How to Store and Reheat

  • How to store: let coconut milk rice cool to room temperature then transfer to a tightly covered airtight container or to several small containers for meal prep. Store in the refrigerator for 4 to 5 days.
  • To freeze: let the rice cool completely before transferring to a freezer bag (recommended) or freezer-safe airtight container. If using a bag, squeeze out as much excess air as possible to prevent freezer burn. Label and freeze for up to 3 months. When ready to eat, let the rice thaw overnight in the refrigerator before reheating in the microwave or stove as directed above.
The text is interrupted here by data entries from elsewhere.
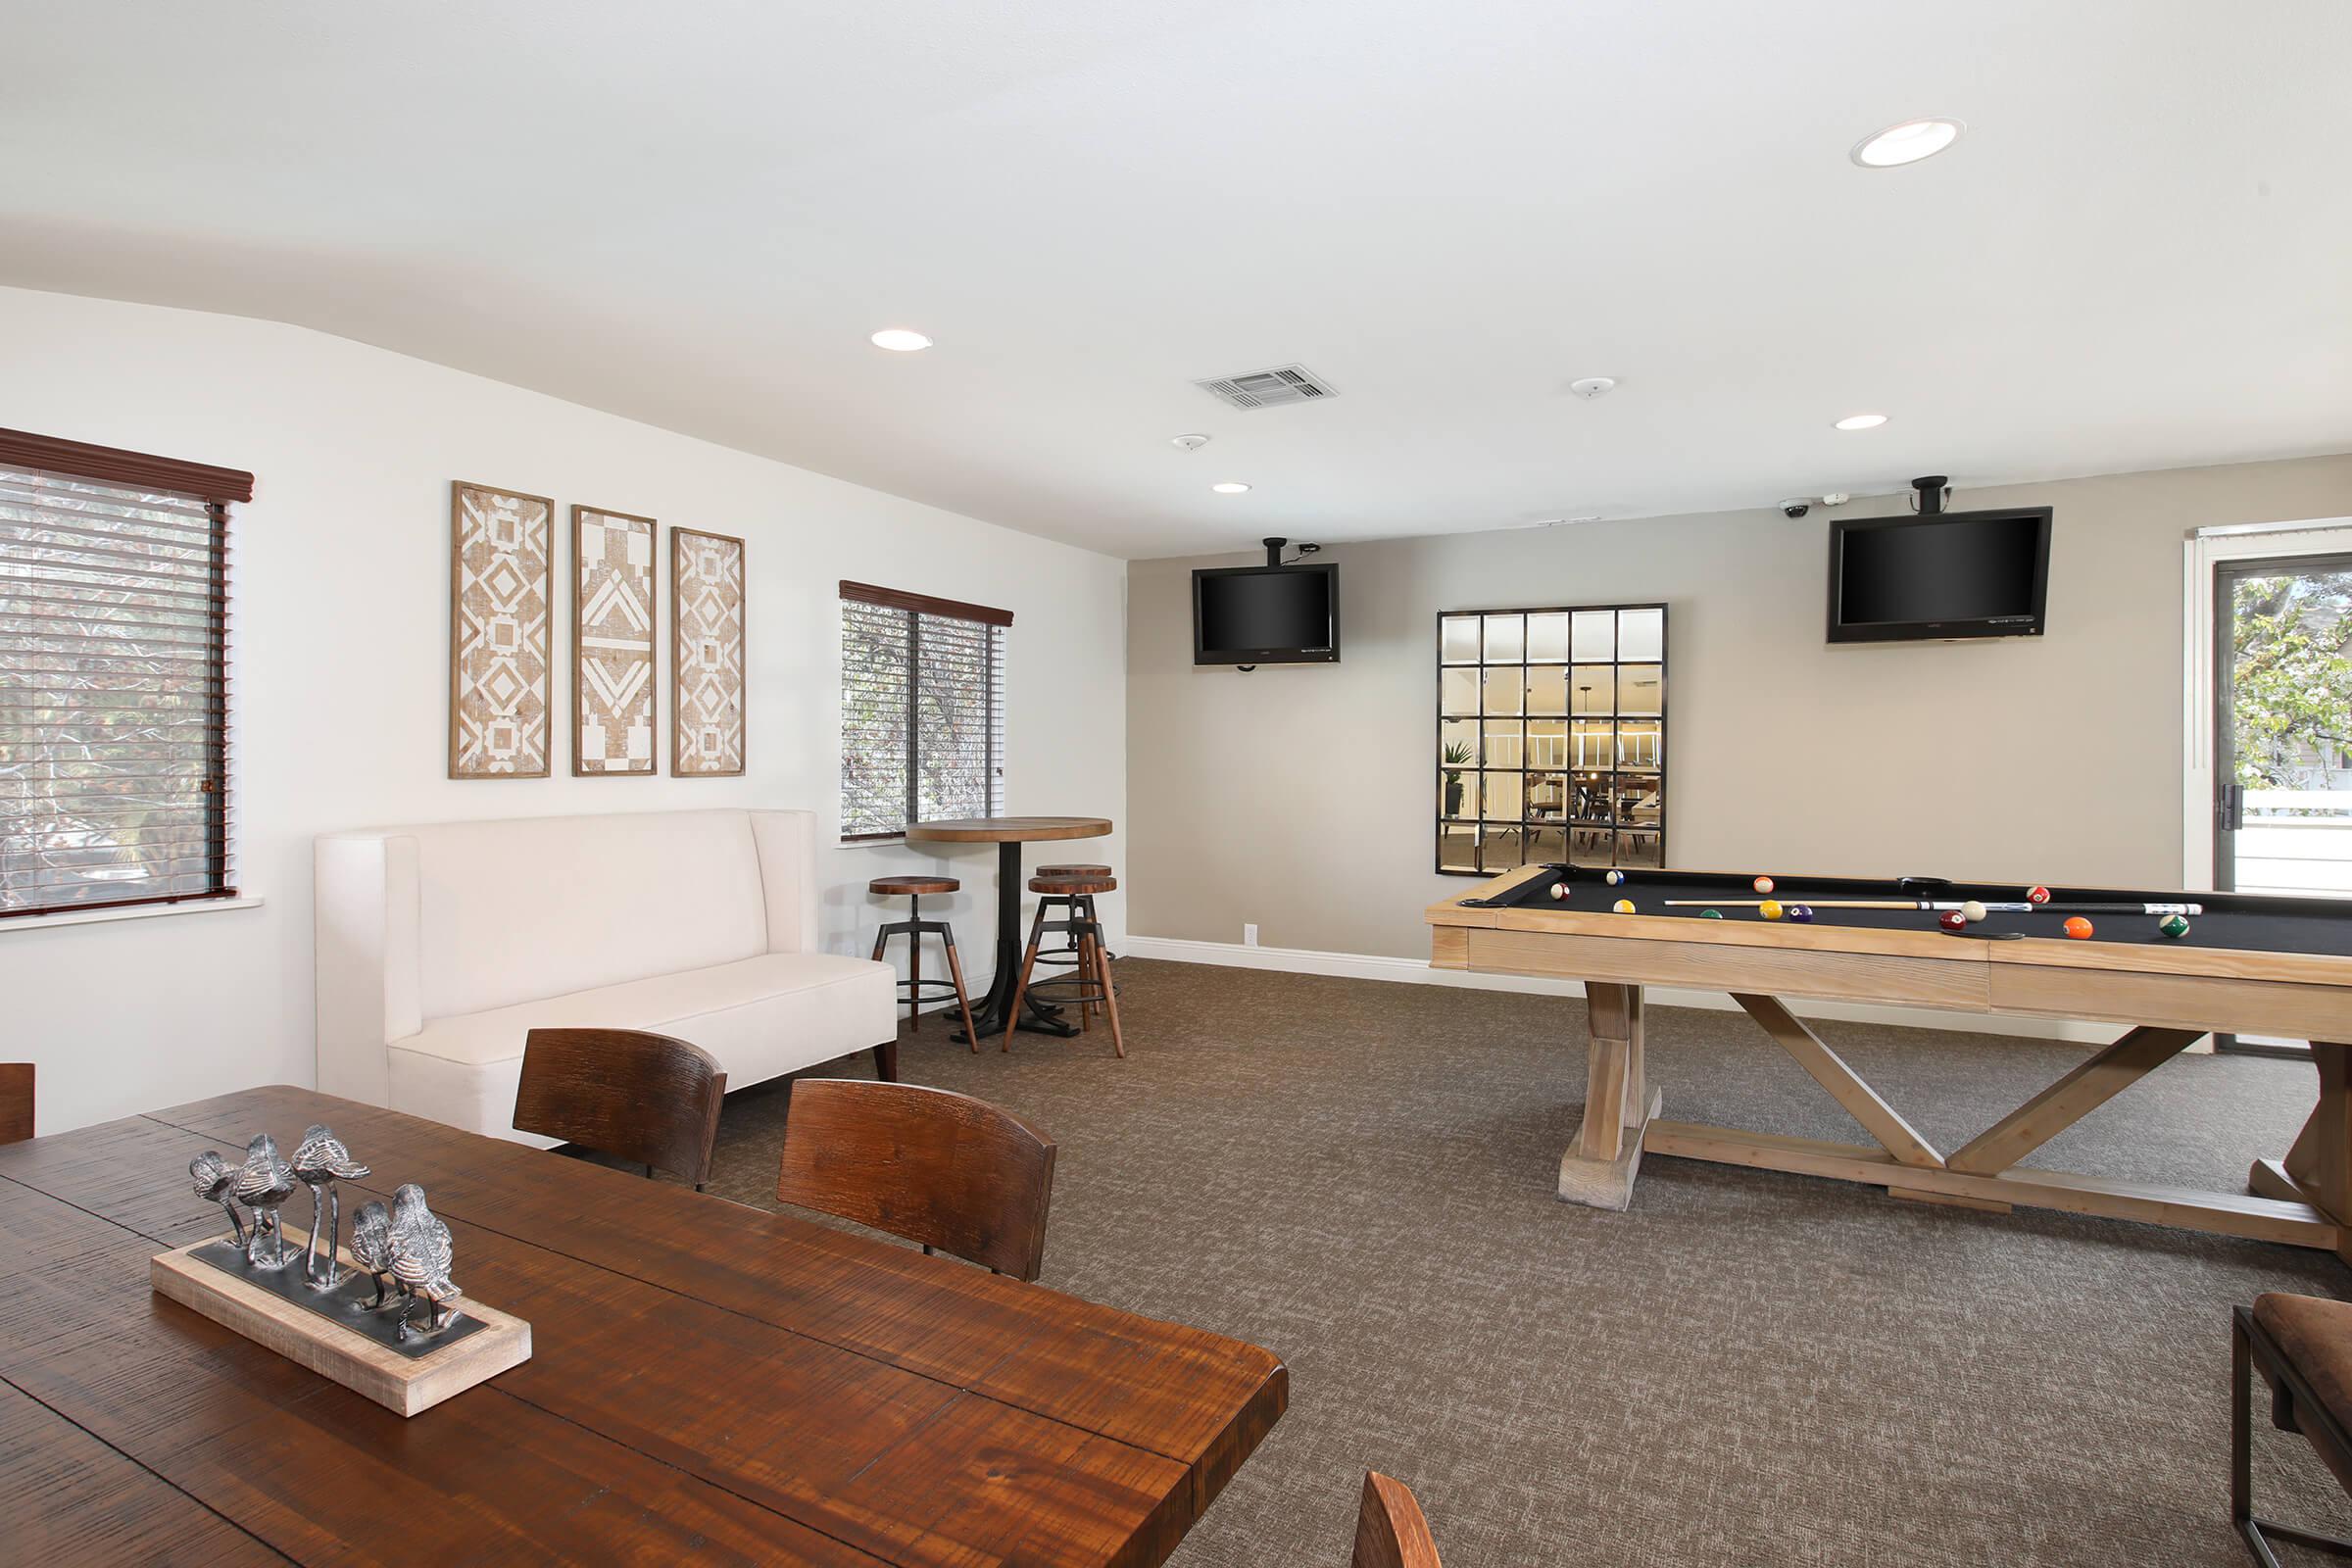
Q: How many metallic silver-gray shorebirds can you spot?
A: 5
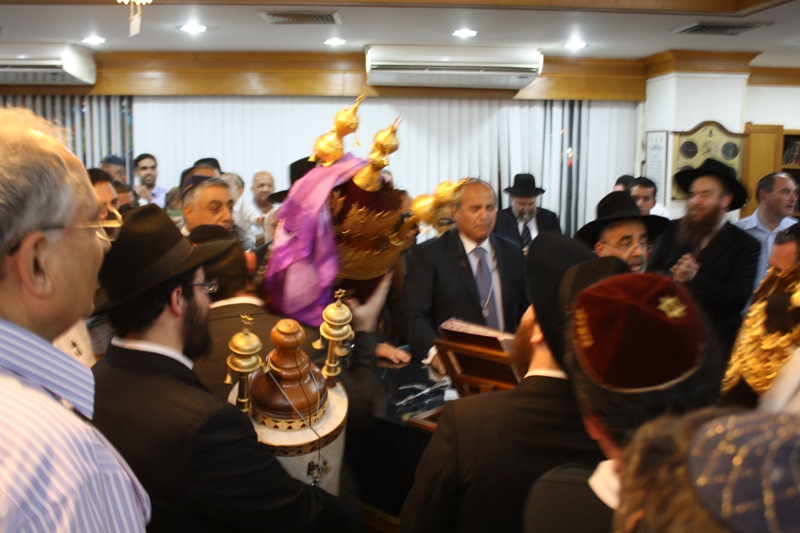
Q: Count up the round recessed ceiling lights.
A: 5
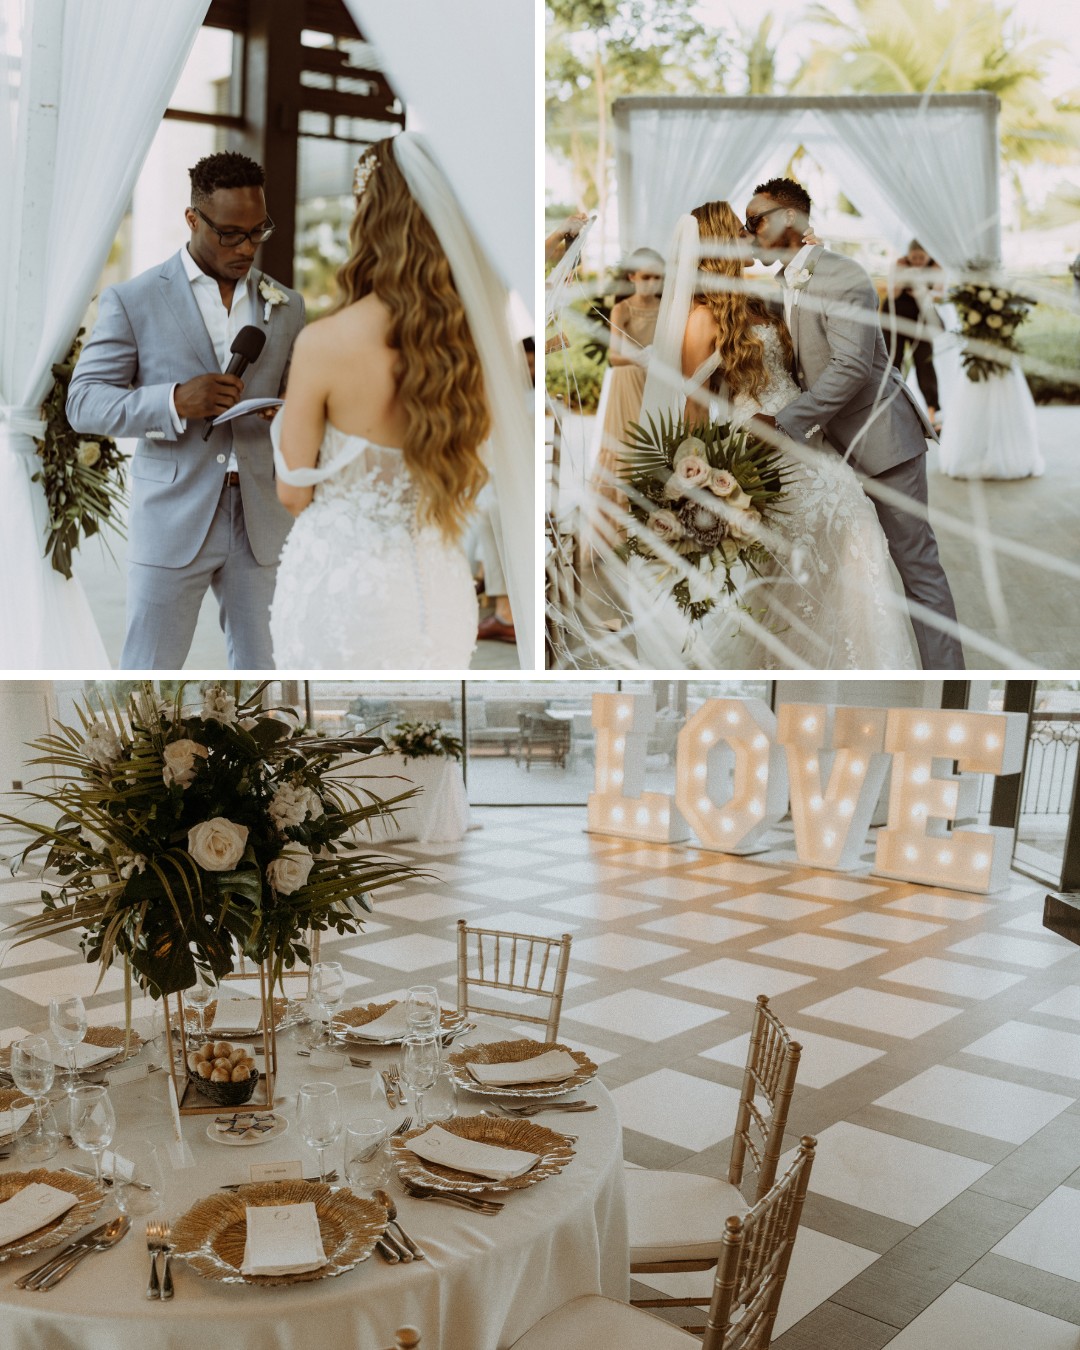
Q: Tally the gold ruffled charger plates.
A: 8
  • To reheat in the microwave: for small portions, microwave rice in a microwave-safe container for 60-90 seconds or until warmed through.
  • To reheat on the stove: for larger portions, transfer rice to a nonstick skillet along with a splash of oil or butter.  Heat over medium heat, stirring occasionally until warmed through.